Pearl was groomed by someone I thought I liked last week. Subsequent to that she just wouldn't leave her privates alone...I saw that she was quite red and raw looking. What bothered me was that I'd mentioned to the groomer that the prior time Pearl had reacted the same way and could she please just not shave her as closely in that area. She got into a whole discussion with me, showing me the blade she uses on that area; told me she was going to trim her this time with a scissors.

Pearl's reaction was the same - she appeared quite uncomfortable. THEN she did not pee for about 18 hrs. (Pearl has learned to "hold it in" forever from her prior over-extensive crating background.) so we dashed off to the vet who TOLD me it was "groomer burn".

Needless to say, I am going to have to address this with the groomer...either she lied to me, forgot what I'd requested, or Pearl's over-reacting. I have always like this groomer because she doesn't leave the dogs in crates forever with those awful dryers on them. 

Question - would you go back to the groomer? How important is it to trim those parts, after all? (Pearl's in a puppy cut).


----------



## lynda (Oct 11, 2005)

I do my own grooming most of the time but a groomer I know said to put Noxzema on them if they should get razor burn.


----------



## sassy's mommy (Aug 29, 2005)

lynda said:


> I do my own grooming most of the time but a groomer I know said to put Noxzema on them if they should get razor burn.
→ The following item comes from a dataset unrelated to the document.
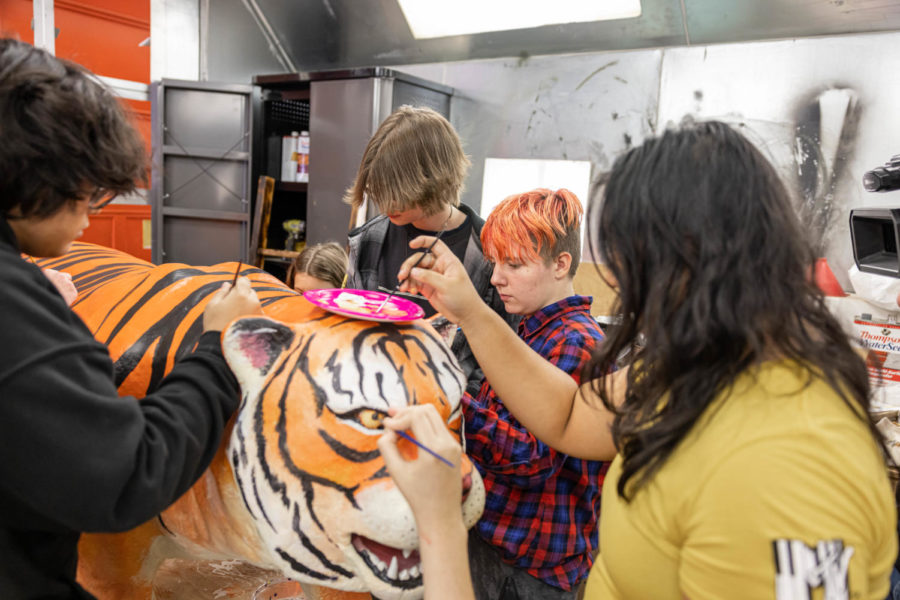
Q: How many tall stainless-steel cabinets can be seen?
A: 1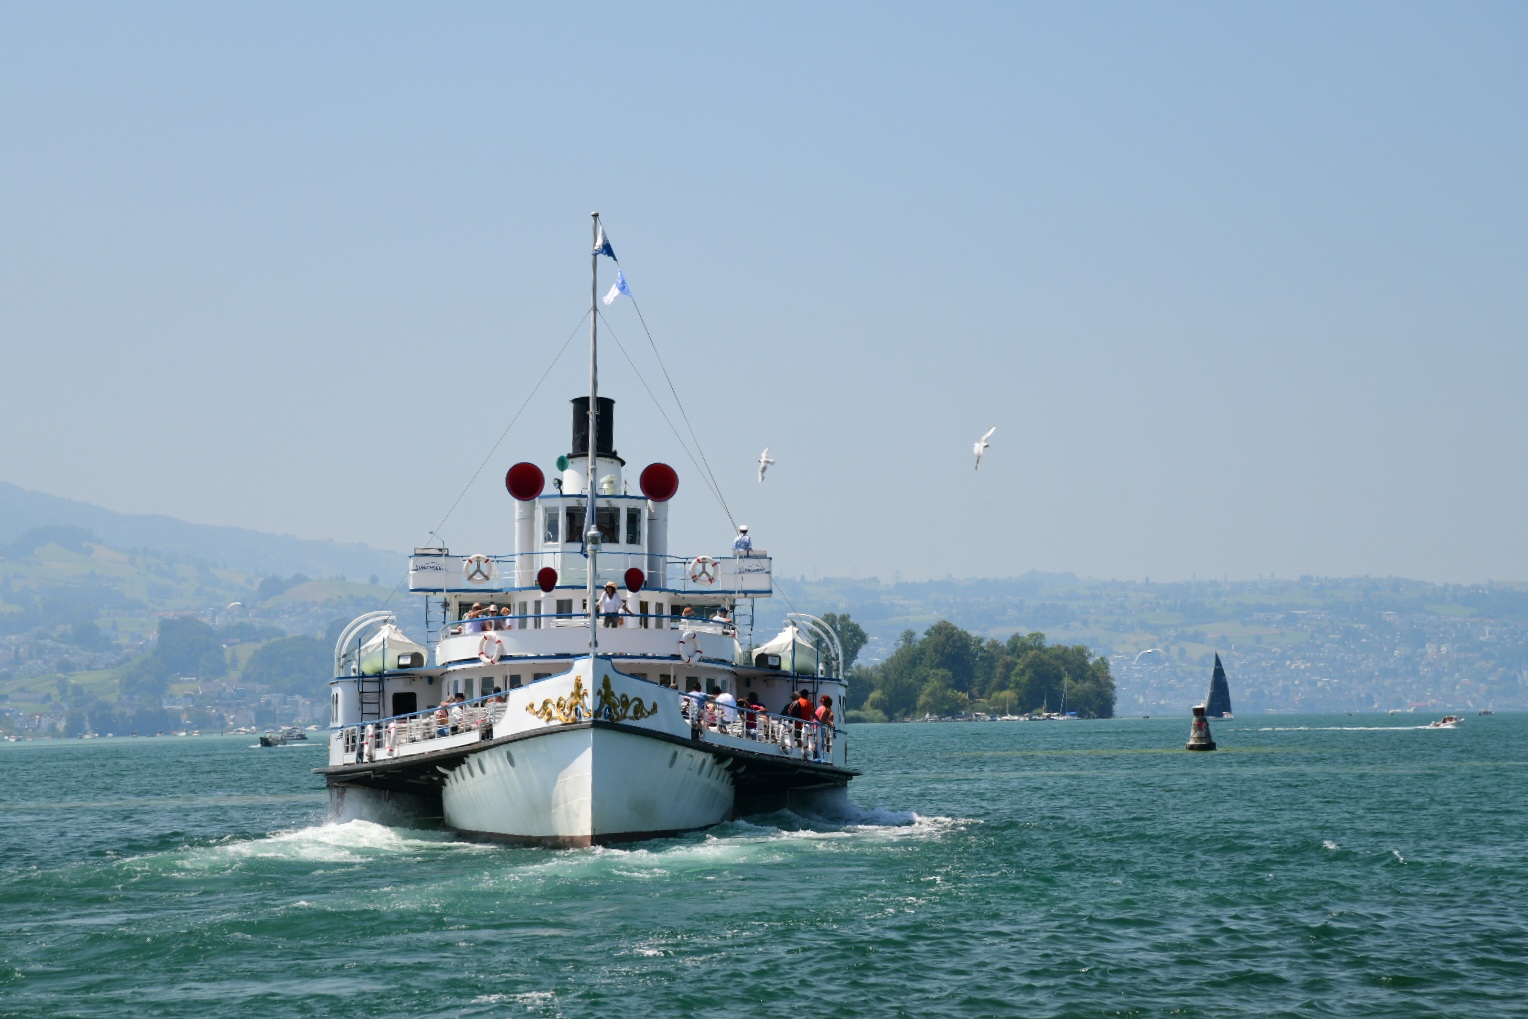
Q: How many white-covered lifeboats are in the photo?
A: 2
Oh no! Noxzema would burn! OUCH! I would try something like vaseline. Clipper blades can get hot if used for an extensive time. So your baby could have a razor burn (normally like a rash) or an actual burn from the hot blade. 

I did my own grooming for 6 yrs. and then when I did cut Sassy's hair I had a groomer come to my house. Even at this, I still did most of the cutting. 

You might want to start doing the tummy/girlie area yourself. I would not stand for my baby getting burned. I would definitely address this with the groomer ASAP. As for cage dryers......No way. If a groomer is experienced there is no reason why he/she can't hand dry your baby.


----------



## Cosy (Feb 9, 2006)

I'd put a little mix of hydrocortisone and neosporin on her. That should heal it in a short time.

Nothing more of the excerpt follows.